Tuesday, December 17, 2013

Policy Proposal #5: Hate Crime Register

My policy proposal #5 for the Labour Party 2015 Manifesto - launch a hate crime register

Summary: Recommendation that Labour supports the creation of a Hate Crime Register identifying persons convicted of committing hate crimes

Proposal:  Labour should support the creation of a new Hate Crime Register. Its purpose would be akin to the sex offenders register. The latter provides a list of persons identified as sex offenders where appearing on this register renders them ineligible for certain occupations, such as working with children in schools.

A Hate Crime Register would fulfill a similar aim. It would identify persons convicted of hate crimes with the purpose of rendering them ineligible for similar, if not the same, types of employment and other opportunities.

One aim is to help make communities safer. A further aim is to communicate a stronger deterrent.

See more at YourBritain website.


Matt said...

I'll admit that (without having read the details) I worry quite a bit about this. At least in the US, sex offender registration seems to be almost a complete disaster to me. There is, in fact, not much evidence at all that sex offenders are more likely to re-offend (despite what's often believed), so picking them out for post punishment regulation seems to mostly cater to moral panic. And, it makes their lives vastly more difficult in ways that don't seem at all justified to me. Unless there's very good reason to think something like, "once a hate-crime perpetrator, always a hate-crime perpetrator", a claim I find extremely dubious, this seems likely to be a net negative to me. In fact, I would tend to think that your own theory of "stakeholding", in your _Punishment_ book would tell strongly against this proposal, as there's strong reason to think that those who must register will be seen by others and will see themselves are perpetual outsiders w/o a full stake in society, and that the negative treatment that will inevitably come from registration will make future re-integration of perpetrators much more difficult. So, I see no reason to be enthusiastic about this proposal, and lots of reason to be very wary of it. Of course, I should read the detailed account, but I'd be hugely surprised if it wasn't the wrong way to go.

Thom Brooks said...

Many thanks for this, Matt. You raise several good points as usual.

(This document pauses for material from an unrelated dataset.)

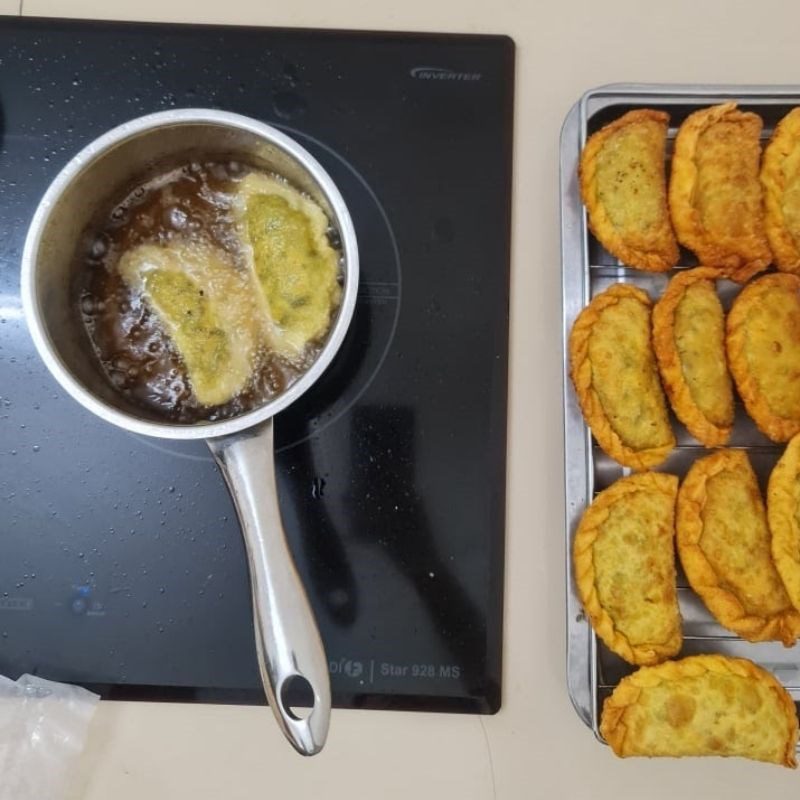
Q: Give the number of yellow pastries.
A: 12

You're right about the lack of evidence for sex offender registers - although this is, in part, a problem concerning the many difficulties of securing convictions for sex crimes in the first place.

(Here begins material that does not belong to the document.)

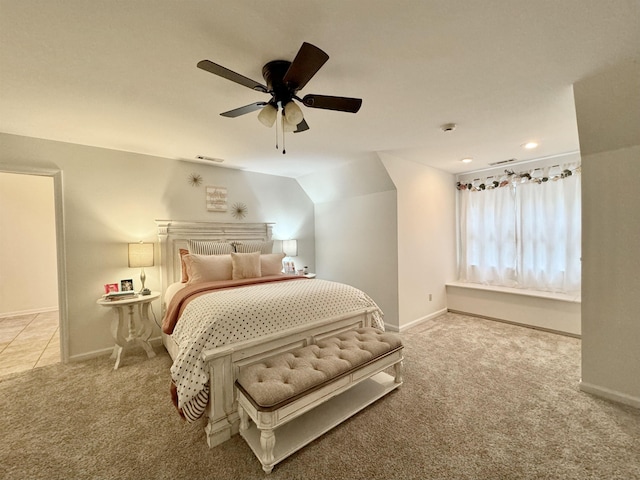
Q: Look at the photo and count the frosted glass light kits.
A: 3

But I'd still stick with my proposal:

1. I don't believe persons on the register should always remain for life. This must be subject to appeal and judicial review. My preference would be for only a temporary registration.

2. In England & Wales, persons on the sex offenders register are not permitted to work in certain fields, such as primary school teachers. I'm tempted to argue some temporary restriction for hate crime offenders might be warranted.

3. You are correct about my support for stakeholding in *Punishment*. But I think stakeholding can support this view. This is because hate crimes are a serious form of crime and for which a hate crime register might give 'expression'. I'd be interested to see any comparative studies examining similar experiments elsewhere to see whether (a) they lead to fewer cases of hate crimes, (b) they lead the public to believe hate crimes taken more seriously and so on.

About any measure will promote some barrier to re-integration. The fact of conviction or receipt of a prison sentence can have long lasting consequences. Inclusion on a hate crime register could be especially problematic if that was all there was, but perhaps if it was limited to temporary exclusion from specific types of employment + mandatory attendance at post-release meetings about related issues (again, only a temporary basis) might be one way of flagging issues concerning hate crime while also addressing its roots.